Sì, proprio buffa, con quel mento per aria e la testa tonda da cui sporgono le orecchie piccole e trasparenti contro la luce che filtra dal soffitto di foglie.
“Dai Marco, hai rotto le palle! Scendi giù di lì o ti prendo per i piedi.”
Sì, come no. Non ce la faresti a saltare fin qui nemmeno con le scarpe a molla.
“Tu avvicinati e ti dò un calcio sul naso”
“E allora fai quello che vuoi. Resta pure dove sei, io me ne vado a casa”
“Se scendo tu che mi dai in cambio?”
“Se scendi ti dico un segreto”.
Il cliente trasalì appena, come si fosse accorto solo in quel momento del cameriere che se ne stava ritto in piedi con l’espressione di chi attende l’ordinazione da un minuto di troppo.

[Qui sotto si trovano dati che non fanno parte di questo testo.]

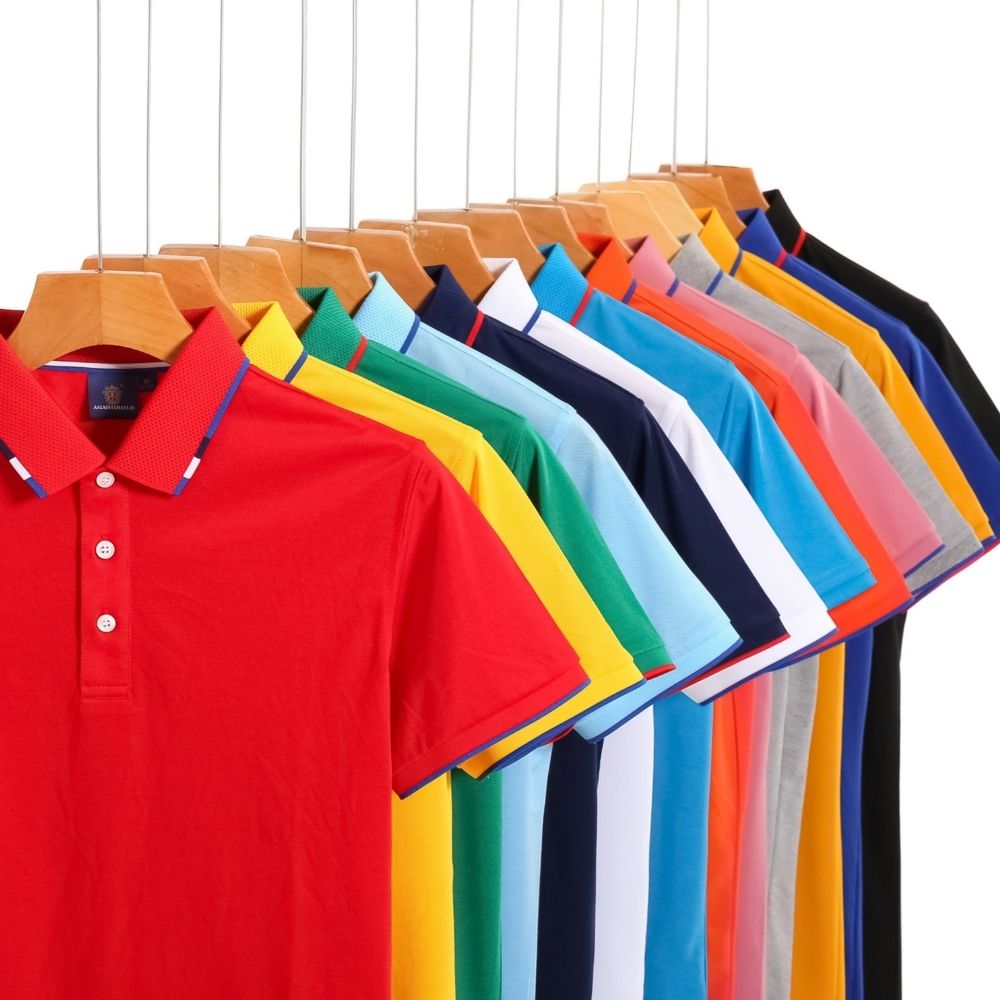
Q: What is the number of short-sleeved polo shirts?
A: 13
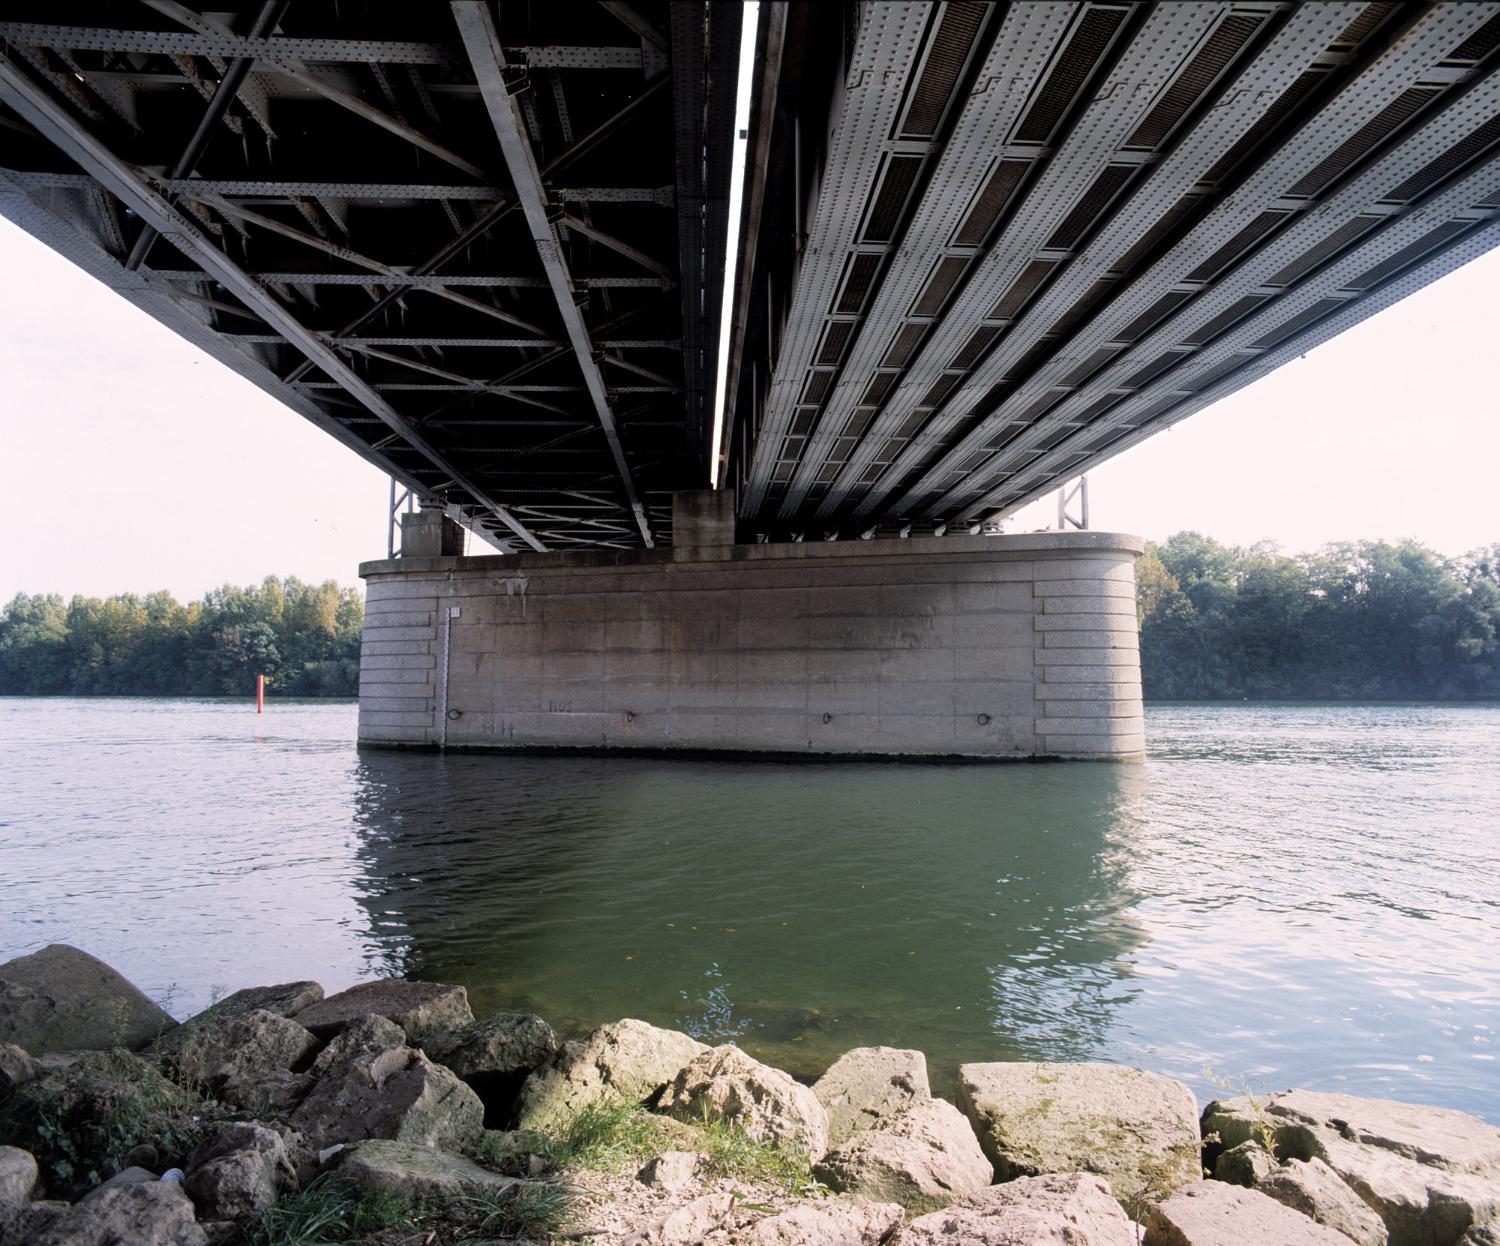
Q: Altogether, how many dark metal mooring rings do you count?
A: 4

Stava aspettando qualcuno ma nel frattempo avrebbe preso volentieri un caffè. Grazie.
L’aveva sempre incuriosito quella paziente impazienza di cui sanno far mostra i camerieri, quella mistura di disponibilità e distacco che riassume così bene i rapporti mercantili.
Quanti anni erano che non vedeva Ester? Più di quaranta, il conto era facile. Se pensava alla telefonata con cui l’aveva contattata gli venivano i brividi tanto era stata surreale. Dopo essersi procurato il numero attraverso due o tre passaggi e l’aiuto del solito social si era precipitato al telefono senza pensarci nemmeno un minuto. Solo nell’istante in cui s’era sentito rispondere, aveva improvvisamente realizzato la distanza oceanica che lo separava dalla persona che aveva avuto l’avventatezza di chiamare. Aveva cominciato a balbettare e aveva finito per metterci un quarto d’ora buono per spiegare chi fosse e le ragioni della sua telefonata.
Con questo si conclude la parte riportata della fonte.